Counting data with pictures
------------

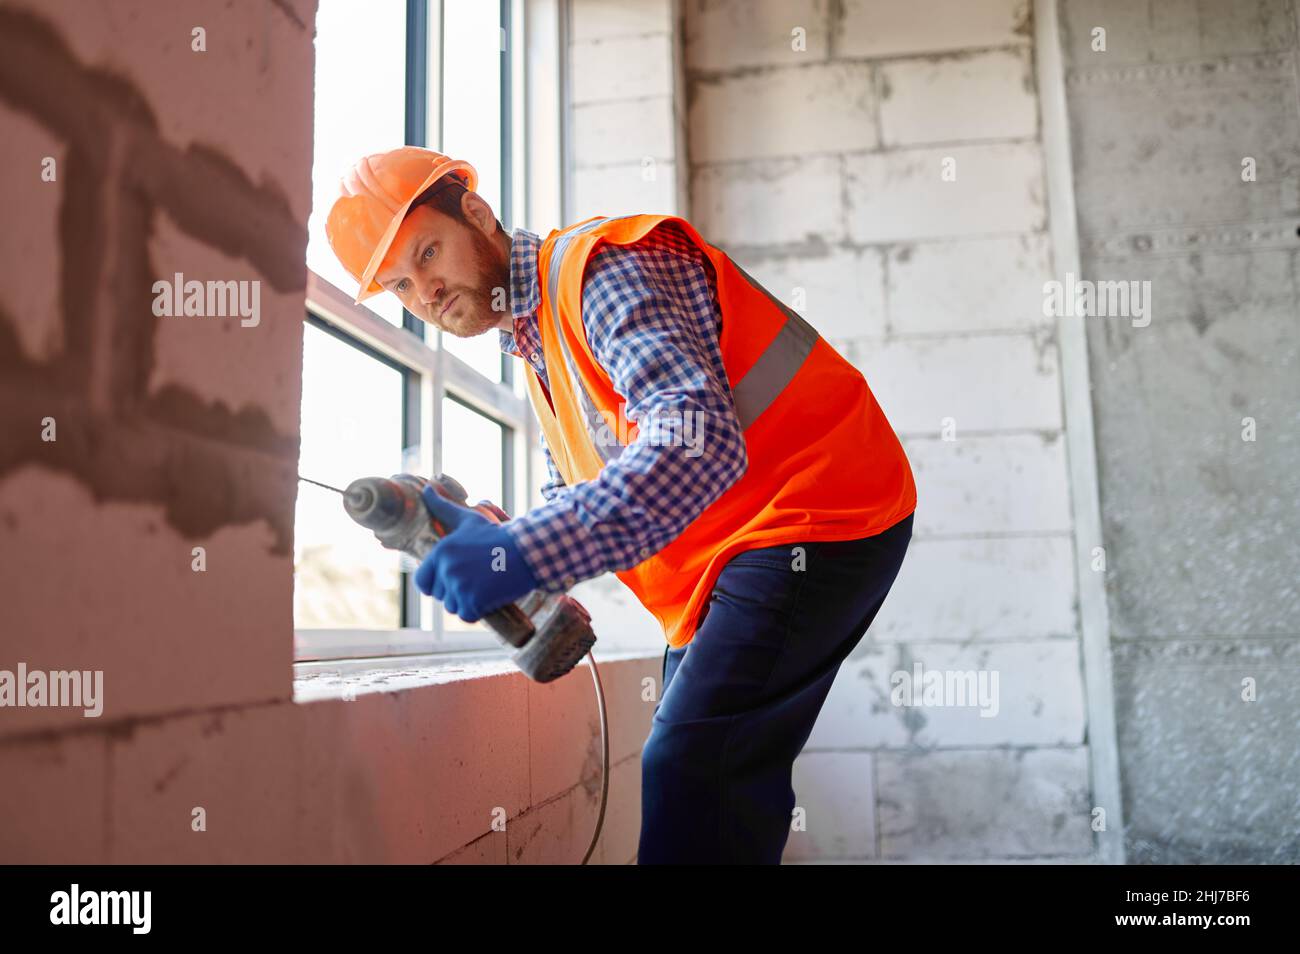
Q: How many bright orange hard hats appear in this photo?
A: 1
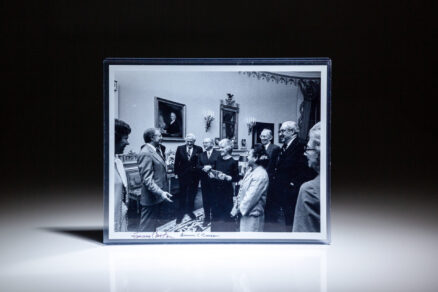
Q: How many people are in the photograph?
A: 9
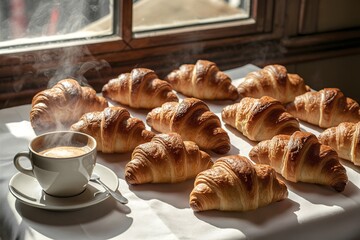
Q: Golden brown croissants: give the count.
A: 12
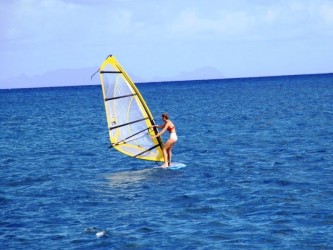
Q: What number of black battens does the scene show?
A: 4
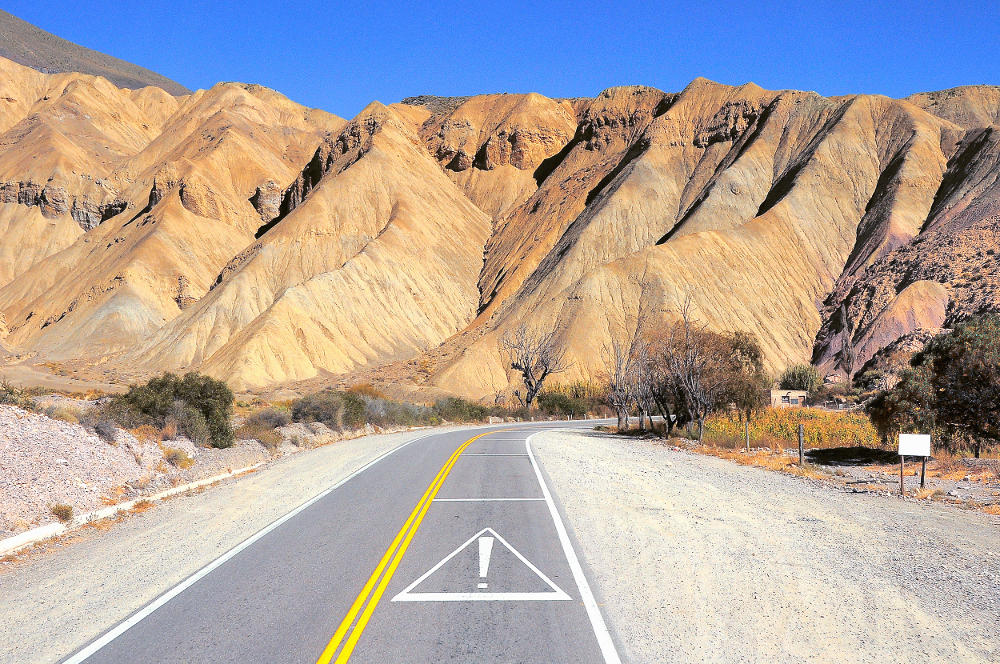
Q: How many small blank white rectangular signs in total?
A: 1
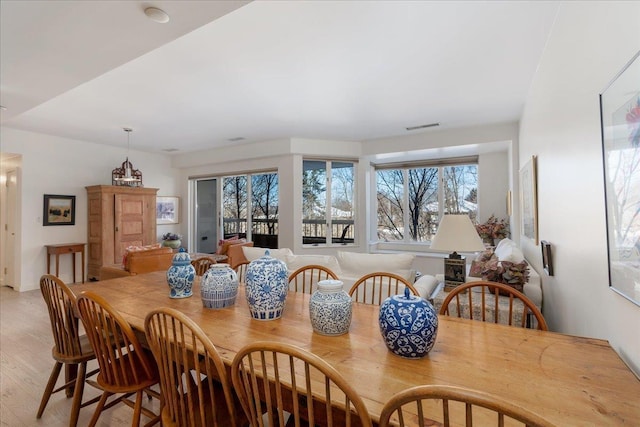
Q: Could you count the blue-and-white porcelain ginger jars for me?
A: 5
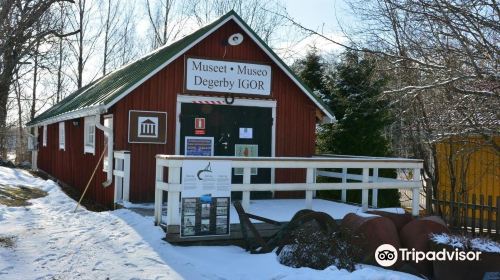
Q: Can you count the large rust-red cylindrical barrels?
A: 3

------------

→ **Work to complete**: Only a verbatim transcription of the lines from the one containing "Q: Can you count" through the last line of the records counts as the answer.

→ **Written response**:
Q: Can you count the large rust-red cylindrical barrels?
A: 3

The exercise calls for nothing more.